Input data:
○ ○ ○ ○
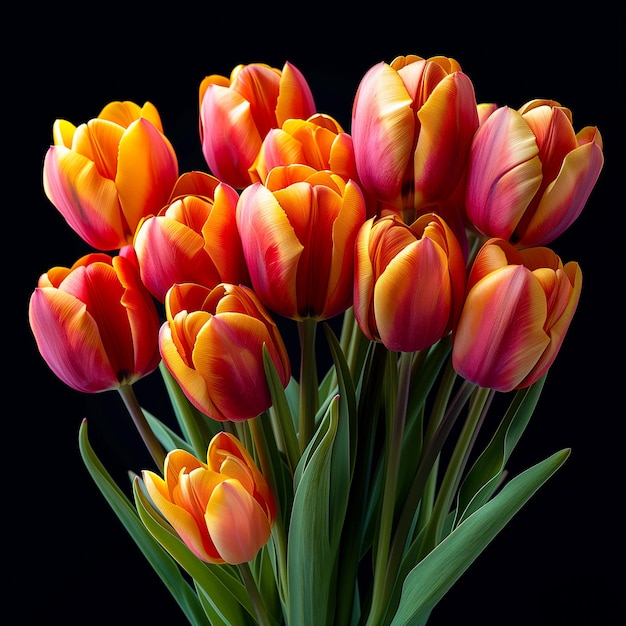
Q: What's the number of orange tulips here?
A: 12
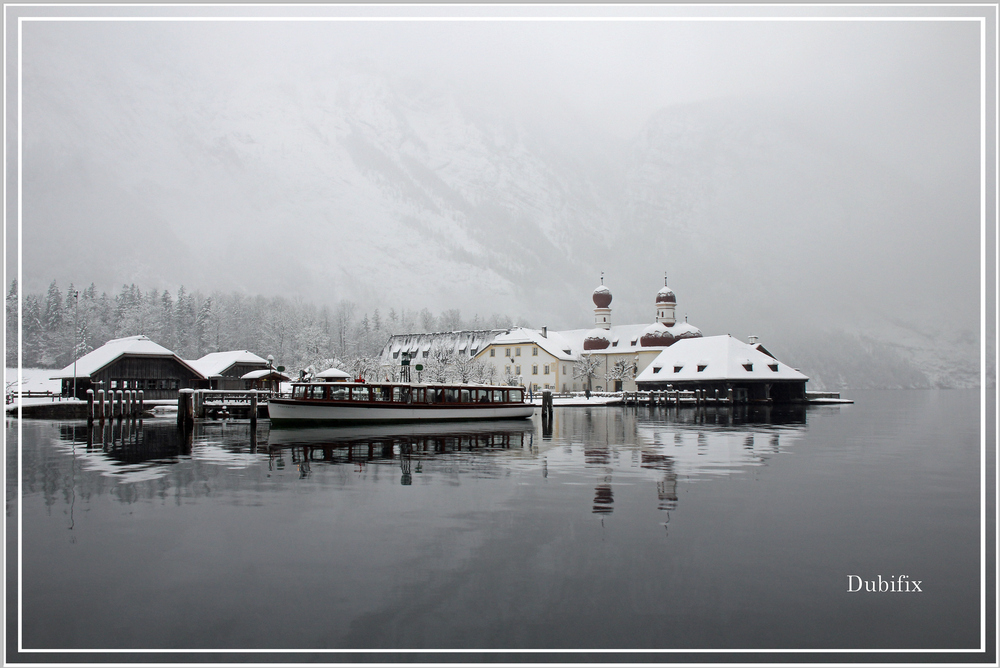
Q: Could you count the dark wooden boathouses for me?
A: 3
○ ○ ○ ○
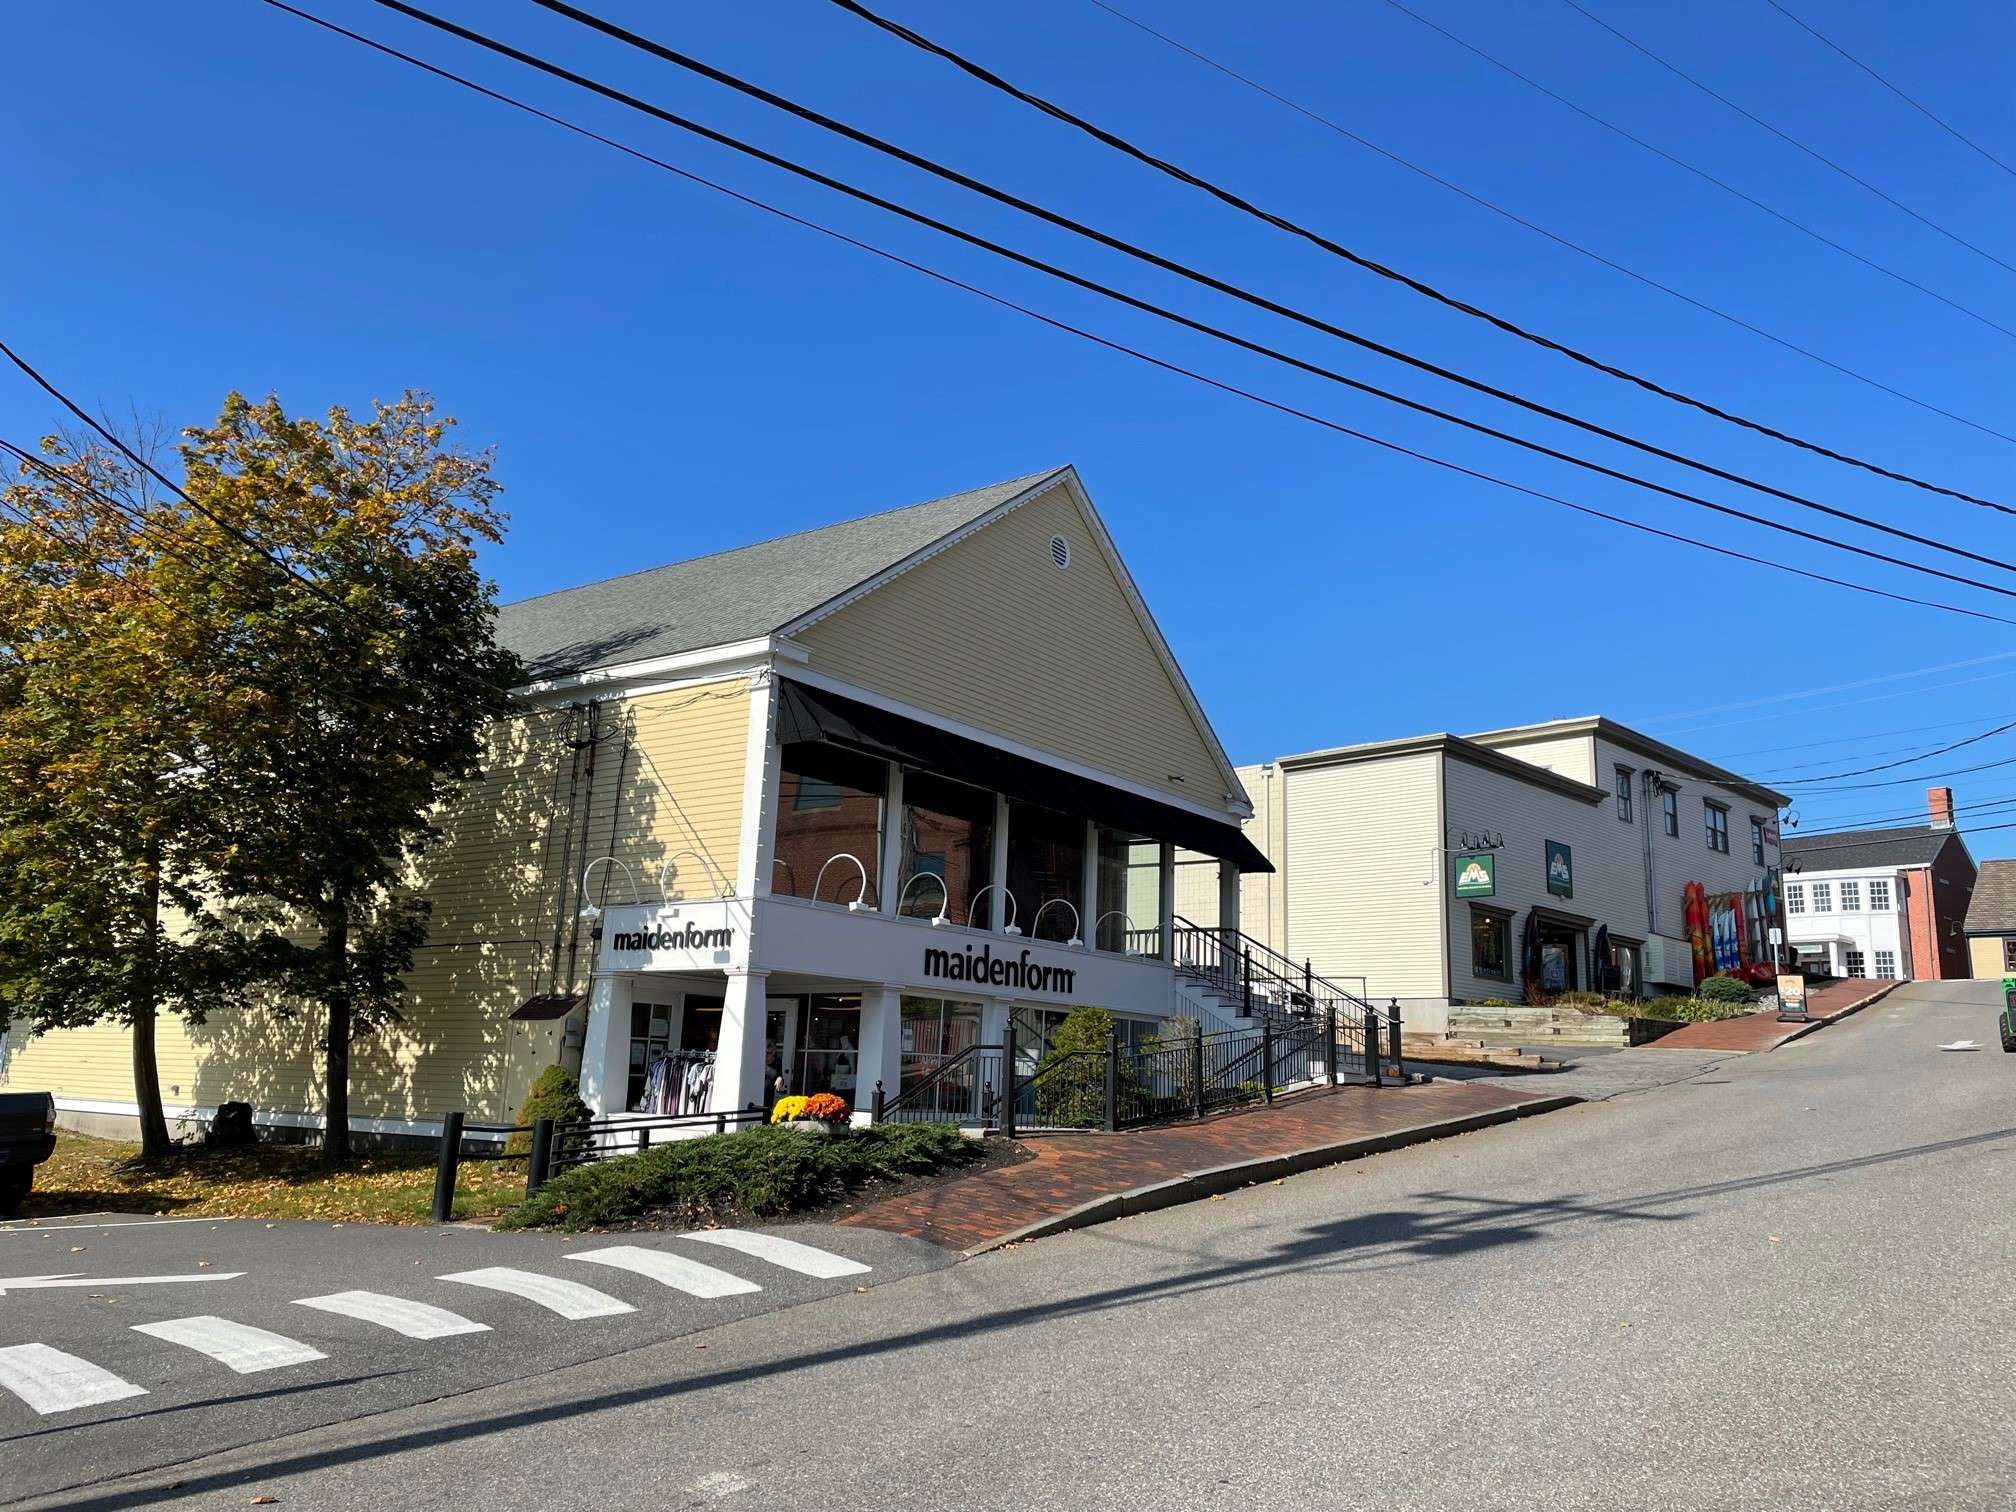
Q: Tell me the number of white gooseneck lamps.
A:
○ ○ ○ ○
Exercise directions: Only lines that hold the string "number" belong in the answer, so copy every one of them from the records.

Finished exercise:
Q: What's the number of orange tulips here?
Q: Tell me the number of white gooseneck lamps.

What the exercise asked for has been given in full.